An itemized deduction is an amount a taxpayer can include in their federal income tax return that will help decrease their taxable income by a percentage equal to the income tax rate the taxpayer is paying. Taxpayers are allowed to take either a standard deduction or their itemized deductions, whichever is greater. Determining which is greater will obviously vary from taxpayer to taxpayer, depending simply on if a given taxpayer has enough expenses that qualify as itemized deductions such that the total amount of itemized deductions exceeds the amount of their standard deduction.
Itemized deductions commonly include but may not be limited to amounts paid for medical expenses, state and other taxes, mortgage interest, and charitable contributions.
A tax credit is an amount a taxpayer can include in their federal income tax return that will help decrease the amount of actual tax owed dollar for dollar. Common tax credits include but may not be limited to earned income credits, credits for the elderly, mortgage interest credits, child credits, and credits for energy improvements.
We can consider an example using itemized deductions (rather than the standard deduction) and tax credits to help make the difference between these two categories clearer.

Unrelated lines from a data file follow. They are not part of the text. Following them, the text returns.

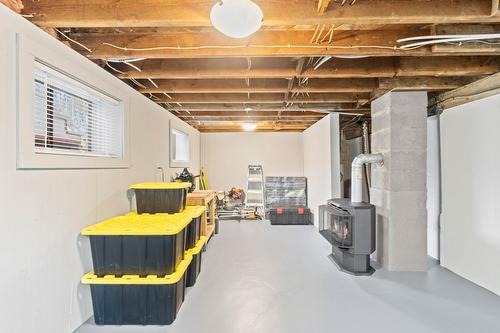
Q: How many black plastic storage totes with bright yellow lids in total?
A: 5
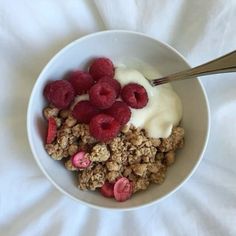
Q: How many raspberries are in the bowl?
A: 9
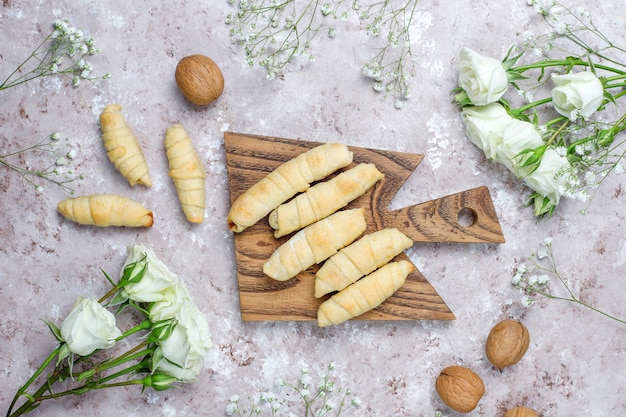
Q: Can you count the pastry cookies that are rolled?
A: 8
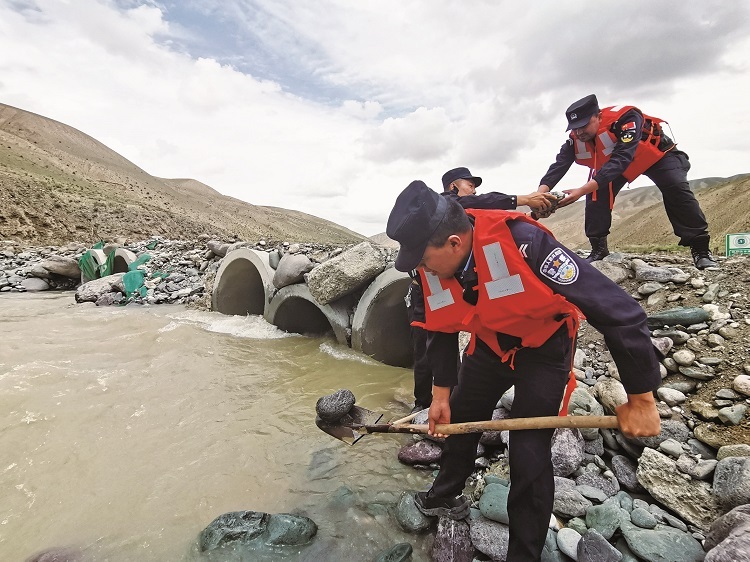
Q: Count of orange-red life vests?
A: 2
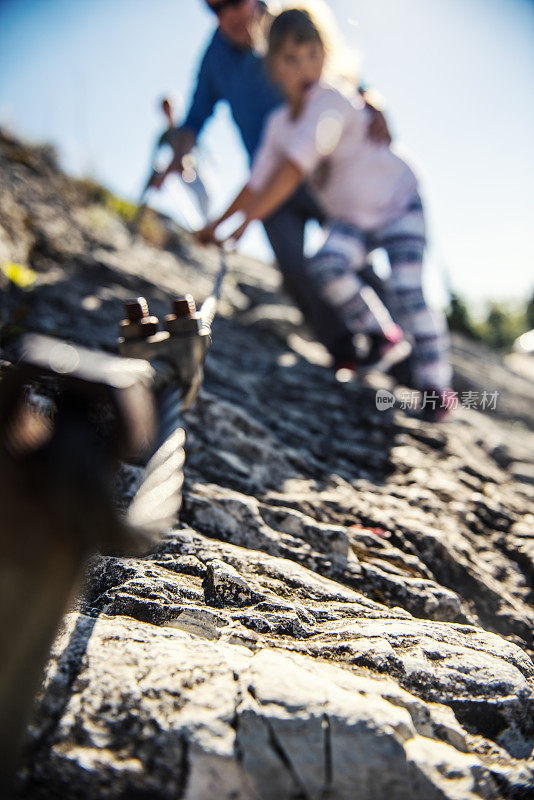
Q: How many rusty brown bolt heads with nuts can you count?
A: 2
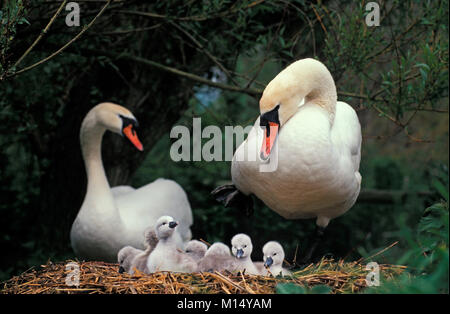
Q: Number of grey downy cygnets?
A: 7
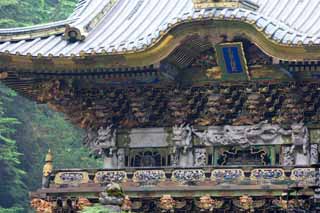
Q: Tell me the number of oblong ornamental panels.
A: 7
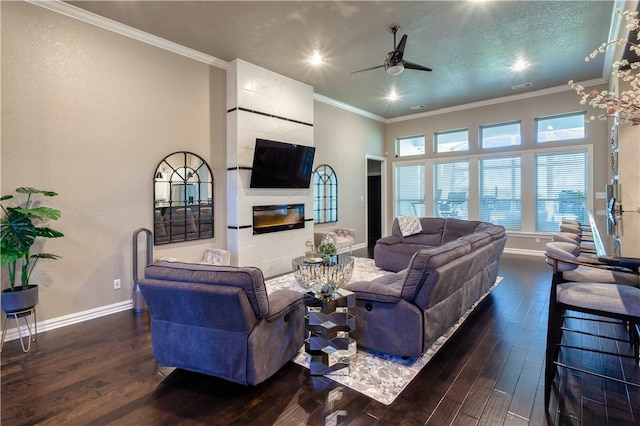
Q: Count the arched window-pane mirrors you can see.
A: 2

We will use the following dollar amounts for purposes of this example:
Income – $10,000
Itemized Deductions – $2,000
Effective Tax Rate – 25%
Tax Credits – $2,000
Federal income tax is basically calculated as follows:
(Income – Itemized Deductions ) x Effective Tax Rate – Tax Credits = Federal Income Tax
Using the dollar amounts noted above, when we plug them into the tax calculation, we come up with the following:
($10,000 – $2,000) x 25% – $2,000 = $0
Even though few of us are likely to be so blessed as to owe no taxes, even so, we can still use this example to under the impact of itemized deductions and tax credits (and which is better).

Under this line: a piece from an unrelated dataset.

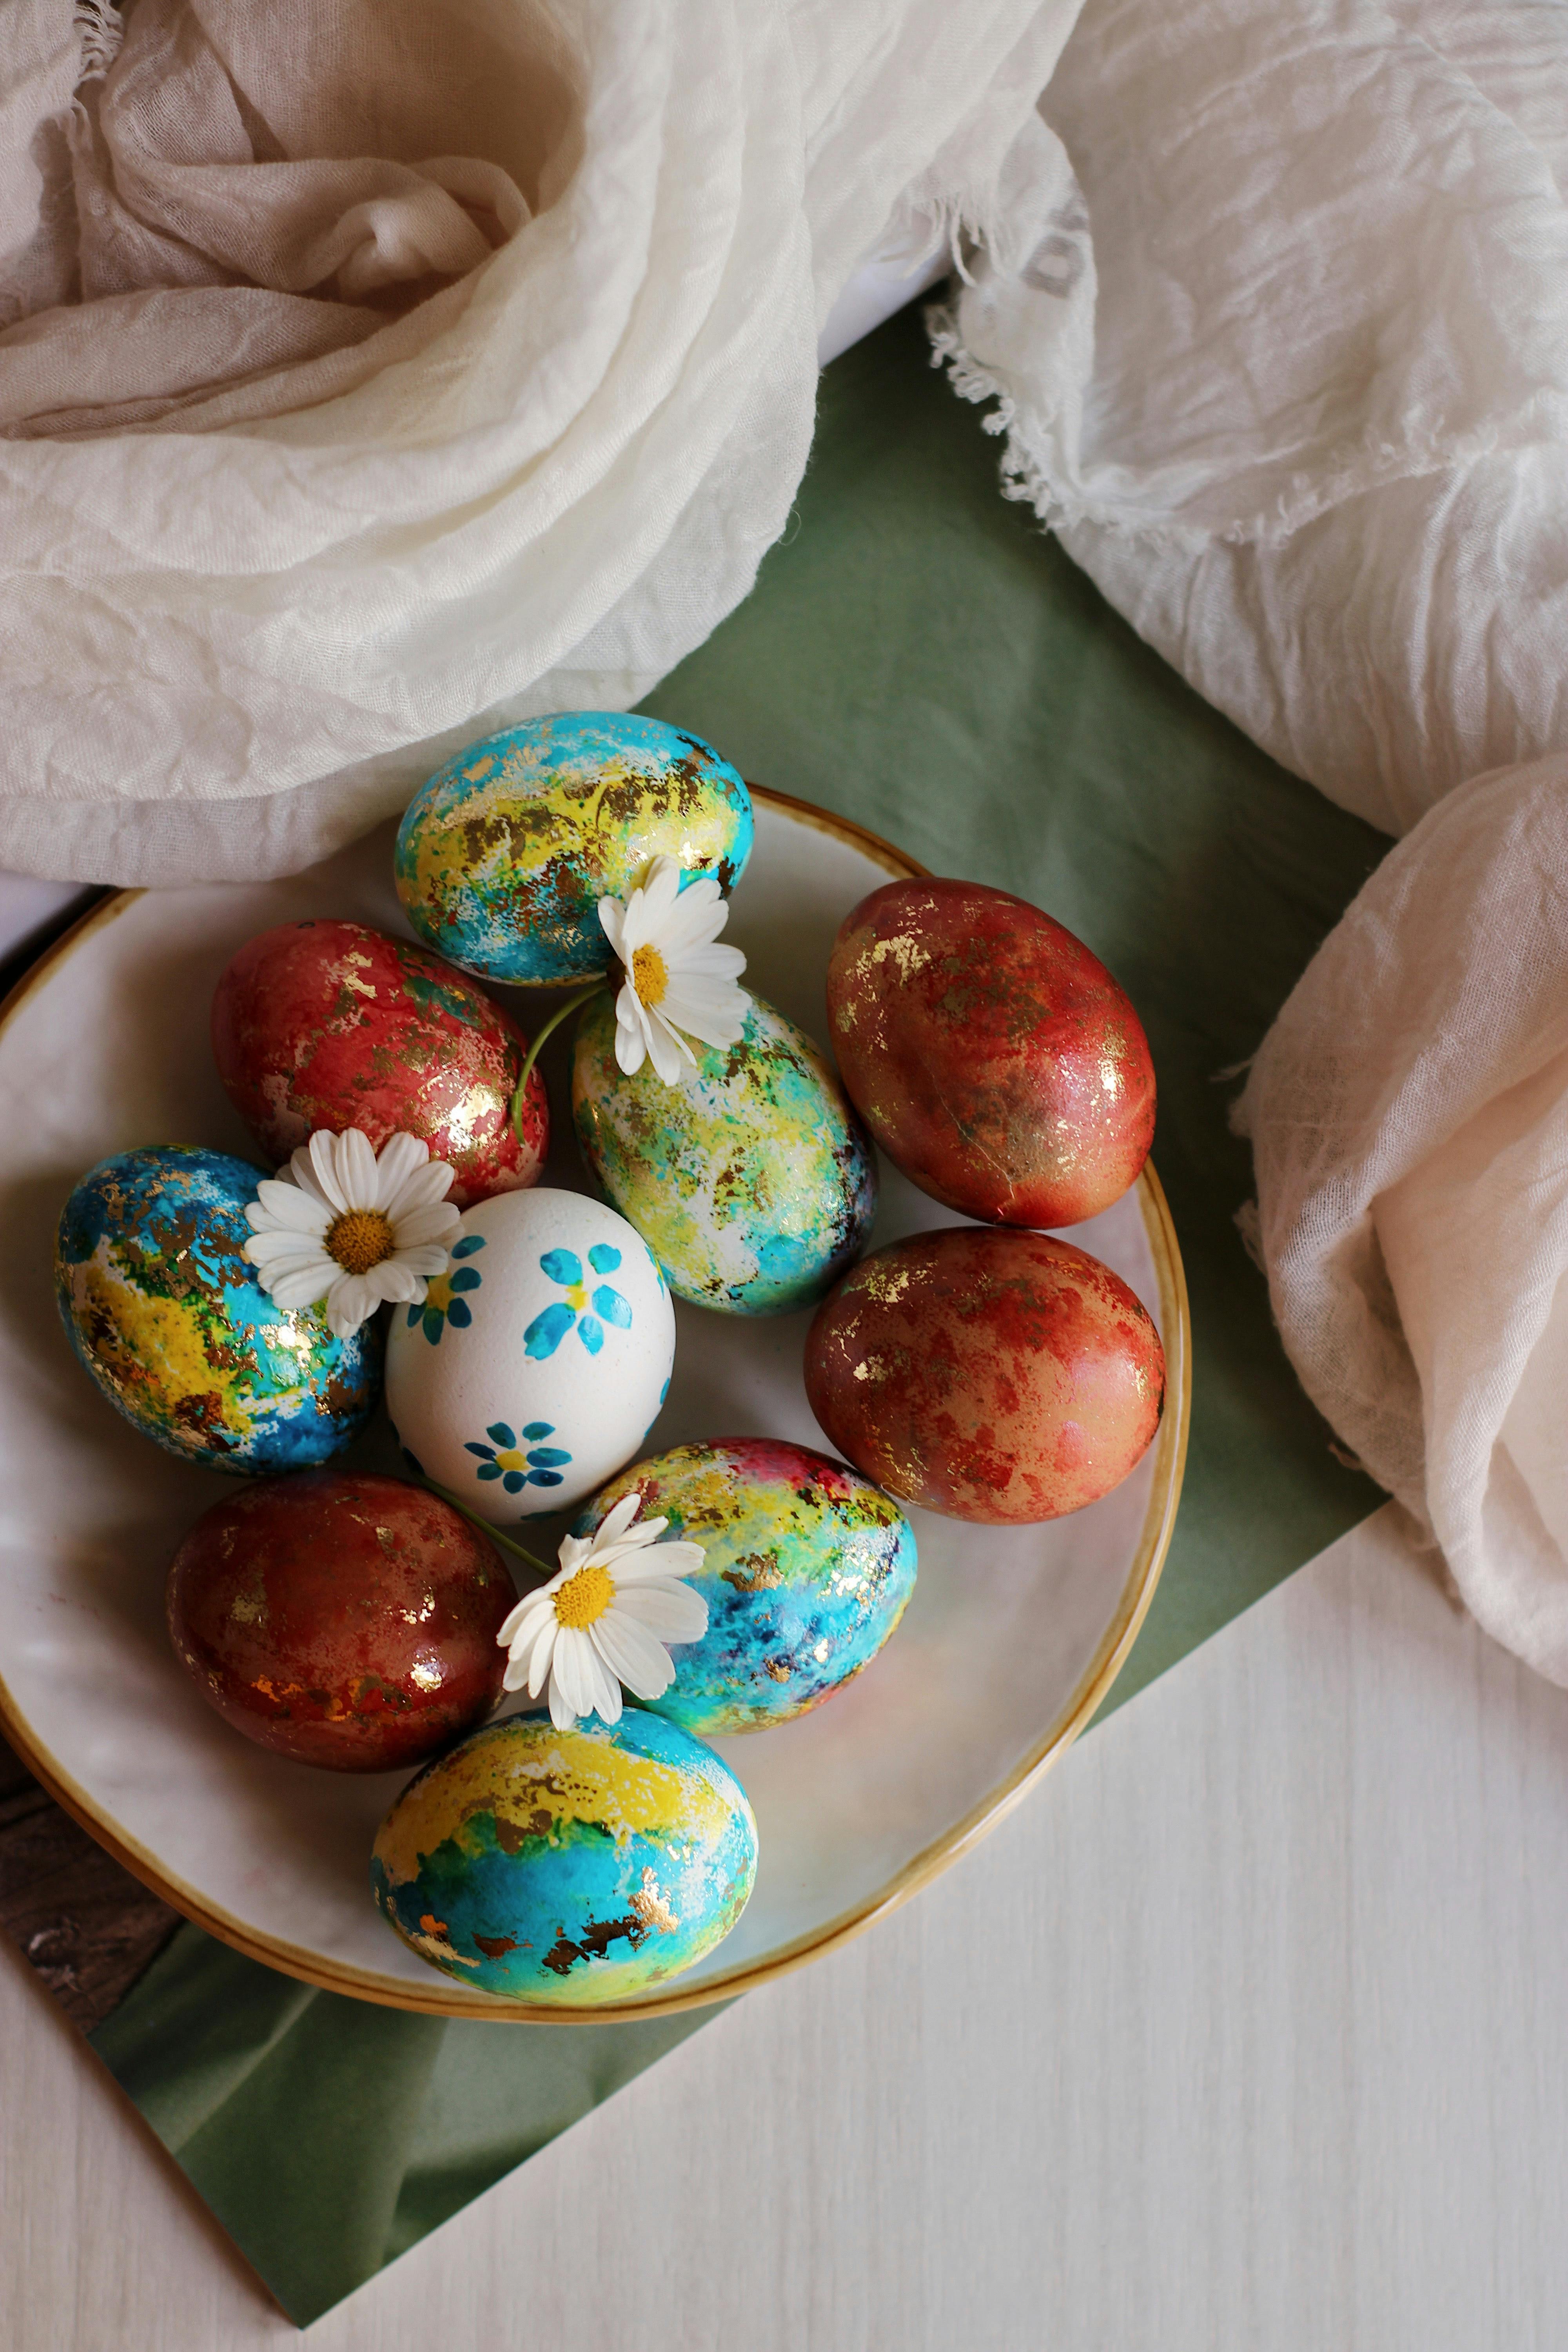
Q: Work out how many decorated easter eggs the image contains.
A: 10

If a taxpayer has $10,000 in income and is paying an effective tax rate of 25%, the taxpayer will owe $2,500 (or $10,000 x 25%). When we factor in the itemized deduction of $2000, the taxpayer will now owe only $2,000 (or ($10,000 – $2,000) x 25%).
In this example, the $2,000 itemized deduction only saves the taxpayer $500 (or $2,000 x 25%) in tax owed.
When we take the $2,000 that the taxpayer owes (or ($10,000 -$2,000) x 25%) and apply the tax credit of $2,000, the taxpayer is left owing no tax (or $2,000 – $2,000). This is because each dollar of a tax credit actually eliminates a dollar of tax owed.
Therefore, in summary, it is ideal if you have both itemized deductions and tax credits that you can claim on your federal income tax, as there is no reason that a taxpayer cannot receive the benefit from both categories. But if a taxpayer has the option to take an equal dollar amount of itemized deductions or tax credits (but not both), the taxpayer will be better off taking the tax credit, because the tax credit reduces tax owed dollar for dollar rather than an amount that is only a fraction based on the effective tax rate.
If you have questions about your federal income tax, whether it is about understanding the itemized deductions and tax credits that you can take or simply getting help with preparing and filing your federal income taxes, you should contact a tax attorney.
- Medical Expenses and Federal Income Tax (taxlawhome.com)
- Federal Income Tax: Reducing the Amount you Pay (taxlawhome.com)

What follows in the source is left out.